Opportunities in the global mobile healthcare market are estimated to be worth between $50bn and $60bn in 2010, prompting operators to step up their initiatives in this emerging sector.
The figures come from a global market survey from management consultancy McKinsey & Company, and suggest that mobile health (m-health) opportunities in 2010 could be worth $20bn in the US alone.
To test consumer demand for m-health services, McKinsey conducted a global market research survey of 3,000 consumers in six countries (500 each in Brazil, USA, Germany, South Africa, India and China). The findings indicate that a large proportion of the four billion people using mobile phones today struggle to gain access to good quality and affordable healthcare, both in emerging markets and more developed societies.
According to the research, almost 70 per cent of respondents were extremely or very interested in at least one m-mealth product, with Indian and South African consumers having the highest levels of interest (40-60 per cent across all products). However, US consumers expressed high levels of interest in PhoneDoctor (60 per cent) and HealthWatch (35 per cent) services.
Willingness to pay for such services was also surprisingly high for several products across geographies, with Indian customers willing to pay ten times airtime rates, and US consumers 20 times airtime rates to be able to speak to a doctor via PhoneDoctor. Brazilian and Chinese consumers meanwhile were willing to pay equivalent to a new mobile phone subscription for HealthWatch.
These two sectors – PhoneDoctor and HealthWatch – were found to hold the greatest opportunities, with almost 50 per cent of the market opportunity likely to be captured by connected biosensor devices, representing almost $30bn of incremental opportunity globally. HealthWatch services might include a SIM embedded biosensor watch that monitors vitals, and is connected to the emergency services.
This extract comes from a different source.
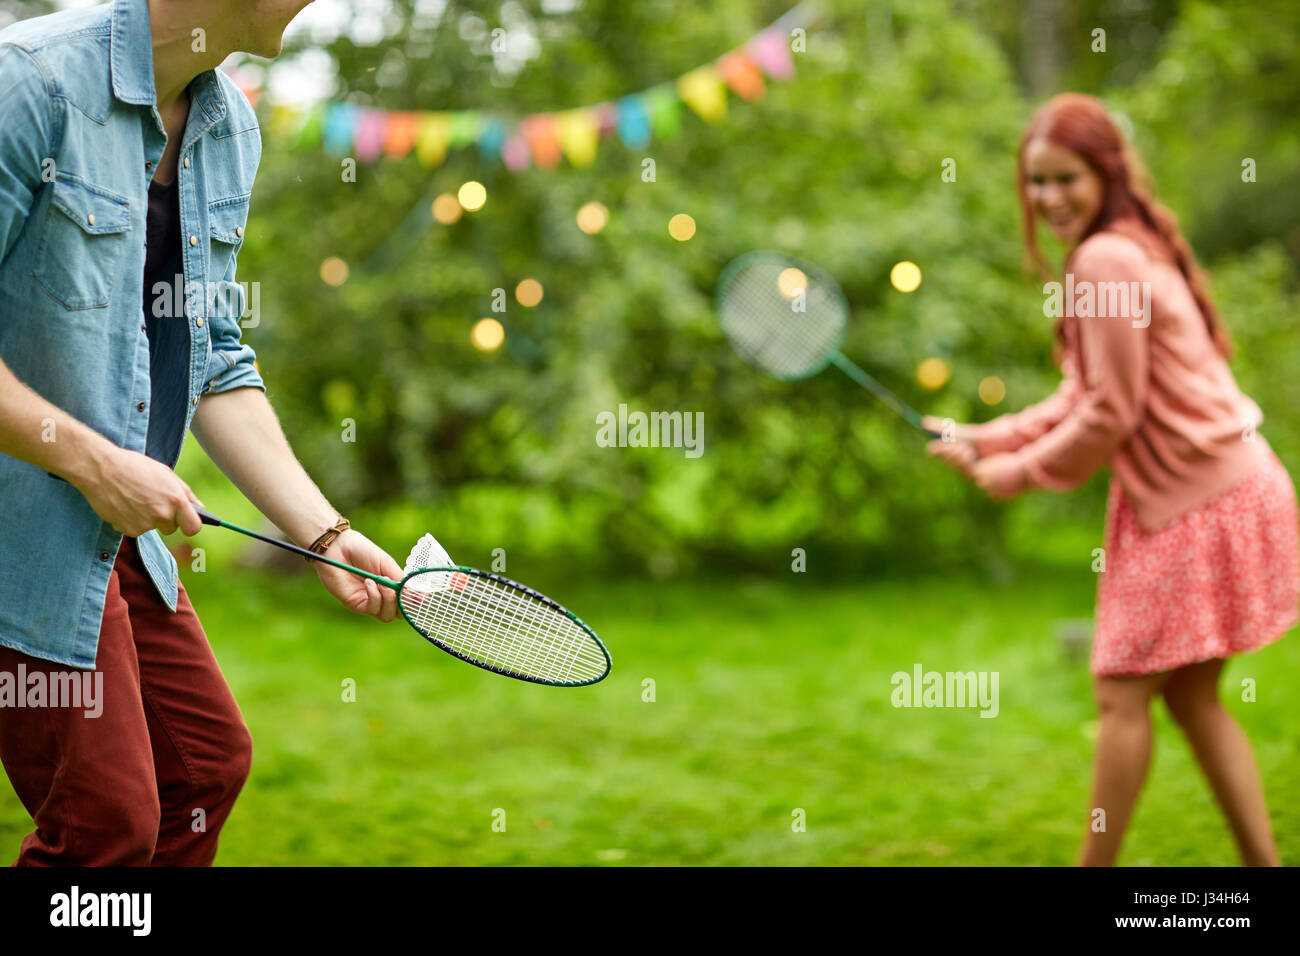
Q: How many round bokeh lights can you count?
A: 11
PhoneDoctor, which was estimated as a $10bn global market opportunity, allows customers call to speak with a qualified physician for remote diagnosis and advice.
“Mobile healthcare is clearly an opportunity to improve healthcare, manage costs and at the same time drive growth. We believe it is something that mobile operators, hospitals, pharmaceutical and medical device manufacturers, technology players, health insurance companies and governments too should all be looking at closely,” said Alessio Ascari, director at McKinsey’s Milan office.
|Key m-health sectors|
|PhoneDoctor||call to speak with a qualified physician for remote diagnosis & advice|
|Drug Delivery||customers order medications over the phone for last mile delivery of authentic drugs within 24 hours|
|Health Watch||a SIM embedded biosensor watch that monitors vitals, and is connected to emergency services|
|Med Reminder||customers receive periodic SMS reminders to follow a prescribed medication routine|
|Source: McKinsey & Company|
Vodafone, a founding member of the mHealth Alliance, already has an m-health initiative up and running and Orange recently announced that it too had joined the Alliance – a partnership which uses mobile technology to improve public health and patient care in the developing world.
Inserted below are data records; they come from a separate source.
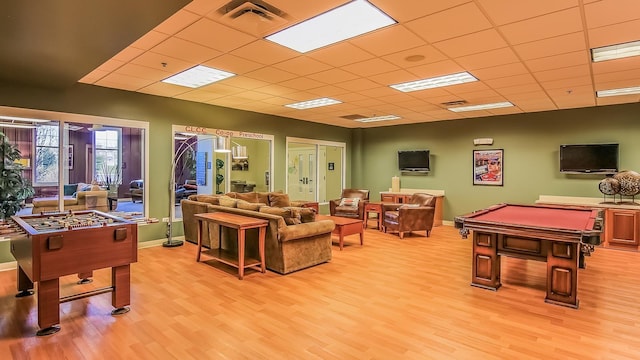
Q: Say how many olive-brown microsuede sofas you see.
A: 1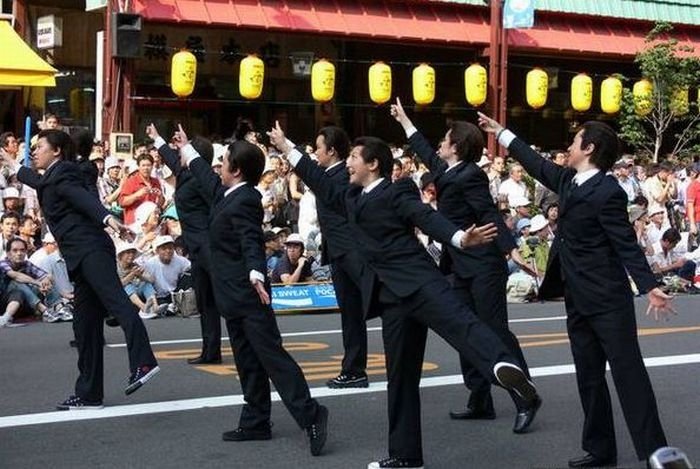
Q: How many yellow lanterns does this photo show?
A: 11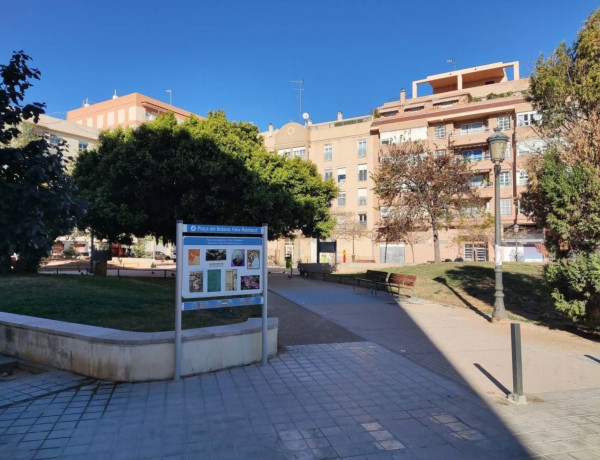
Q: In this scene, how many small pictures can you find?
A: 8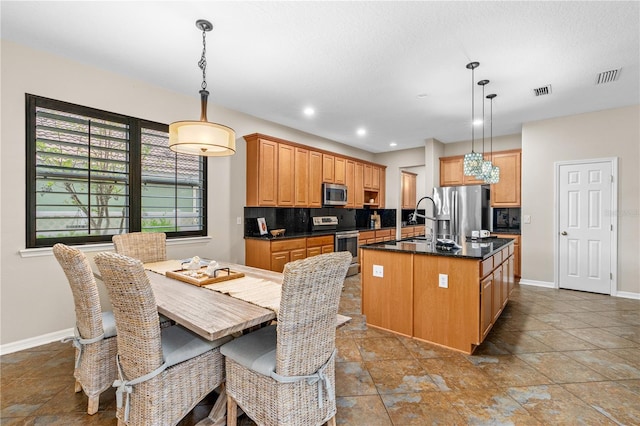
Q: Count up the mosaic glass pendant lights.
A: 3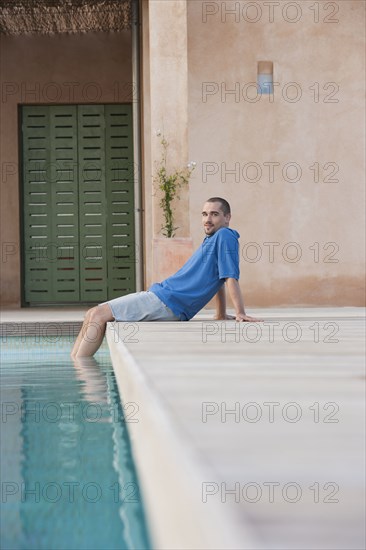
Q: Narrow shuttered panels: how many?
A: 4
Orange said it will work on projects focused in West Africa, where it has a mobile presence, including Botswana, Kenya, Senegal, Burkina-Faso and Mali.
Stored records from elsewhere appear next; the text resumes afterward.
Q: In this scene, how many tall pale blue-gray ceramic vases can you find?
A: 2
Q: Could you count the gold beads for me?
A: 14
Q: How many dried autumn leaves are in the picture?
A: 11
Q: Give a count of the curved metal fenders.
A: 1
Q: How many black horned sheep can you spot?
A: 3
While last week, O2 UK appointed Keith Nurcombe, a former executive at GlaxoSmithKline, to head up its new mobile healthcare division. The new department will launch in May and will examine and develop m-health and M2M initiatives that could be applied to Telefonica’s operations in Europe and Latin America.
Mike Short, vice president of public affairs at Telefonica O2 Europe, recently spoke to telecoms.com about the future of the mobile operator, and said that m-health would be a main focus going forward. ”
If you look at healthcare, national health services cannot deliver all the care we need. It will cost a fortune and, with the ageing population in Europe, there are not enough carers. So we need new ways of looking at healthcare and an understanding of how communications can help these evolve, We think there will be more focus on prevention rather than cure, on health rather than illness. That means wearable devices, or self measurement. It’s about taking some ideas from the sports field and making them mass market,” Short said.